Neural networks can learn to solve $c$-class classification problems, where $c$ is the number of classes (categories) to be discriminated.

The general goal is to categorize a set of patterns or feature vectors, into one of $c$ classes. The true class membership of each pattern is considered uncertain. Feed-forward neural networks learn to perform statistical classification, where the feature distributions overlap, for the different classes. In case the number of classes is three, $c=3$, you train with indicator vectors (Target = [1 0 0]',Target = [0 1 0]' and Target = [0 0 1]', where "`" indicates vector transpose), for patterns belonging to each of the three categories. The neural network learns the probabilities of the three classes, $P(\omega_i \mid {\boldsymbol x})$, $i=1,\ldots,c$.

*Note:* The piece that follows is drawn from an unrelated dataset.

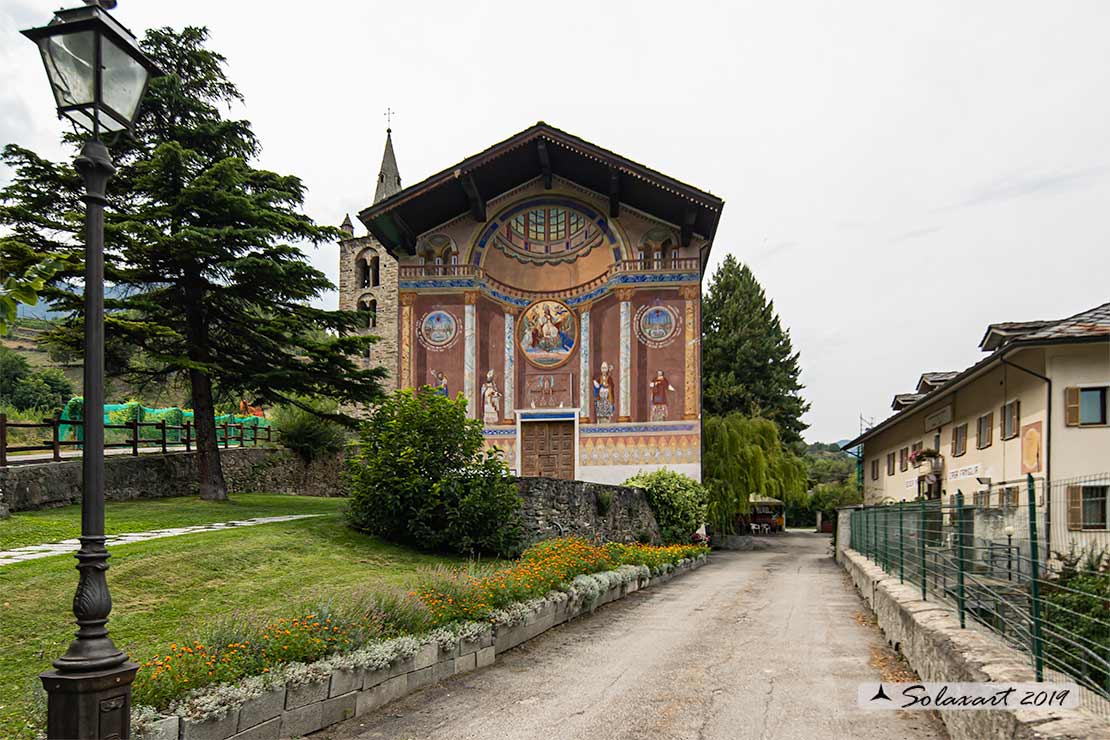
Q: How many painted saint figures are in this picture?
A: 4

The prior class distribution is given from the training set, ${\hat P}(\omega_i)$, $i=1,\ldots,c$, the fraction of training patterns belonging to each category.

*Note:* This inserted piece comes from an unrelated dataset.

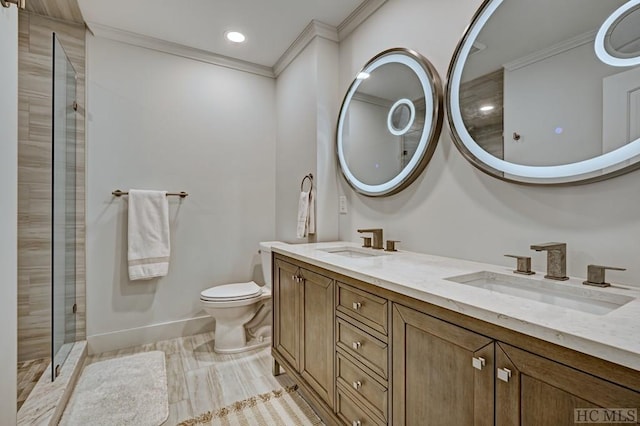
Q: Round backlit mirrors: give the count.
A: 2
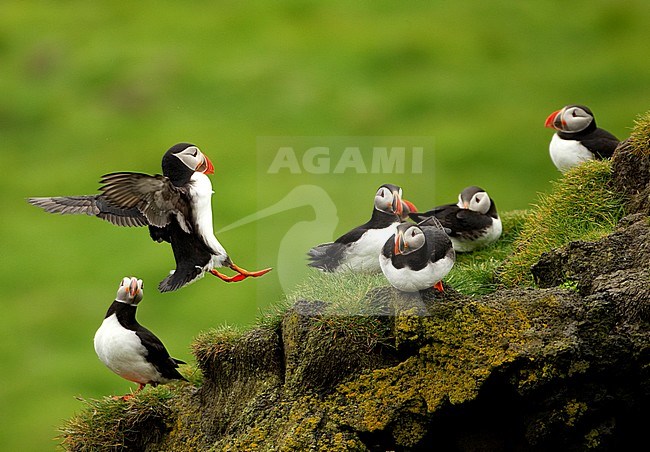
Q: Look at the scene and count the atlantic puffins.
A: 6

In the annotation of Duda & Hart [Duda R.O. & Hart P.E. (1973) Pattern Classification and Scene Analysis, Wiley], define the feature distributions provided as input vector to the feed-forward neural network by $P({\boldsymbol x}\,\mid\,\omega_i)$, where for example the data vector equals ${\boldsymbol x}=(0.2,10.2,0,2)$, for a classification task with 4 real-valued feature variables. The index $i$ indicates the possible $c$ classes, $i \in \{1,\ldots,c\}$, and $\omega_1,\omega_2,\ldots,\omega_c$.

The feed-forward neural network classifier learns the posterior probabilities, ${\hat P}(\omega_i\,\mid\,{\boldsymbol x})$, when trained by gradient descent. This is the major result proved by Richard & Lippmann in 1991. The hat over the posterior probability indicates the uncertainty as the probabilities are estimated (learned): $$ {\hat P}(\omega_i\,\mid\,{\boldsymbol x}) = \frac{{\hat P}(\omega_i) \; {\hat P}({\boldsymbol x},\mid\,\omega_i)}{\sum_{i=1}^c {\hat P}(\omega_i) \; {\hat P}({\boldsymbol x},\mid\,\omega_i)} $$

Reference:

Michael D. Richard and Richard P. Lippmann. "Neural Network Classifiers Estimate Bayesian a posteriori Probabilities," Neural Computation, Vol. 3, No. 4,pp. 461-483, 1991.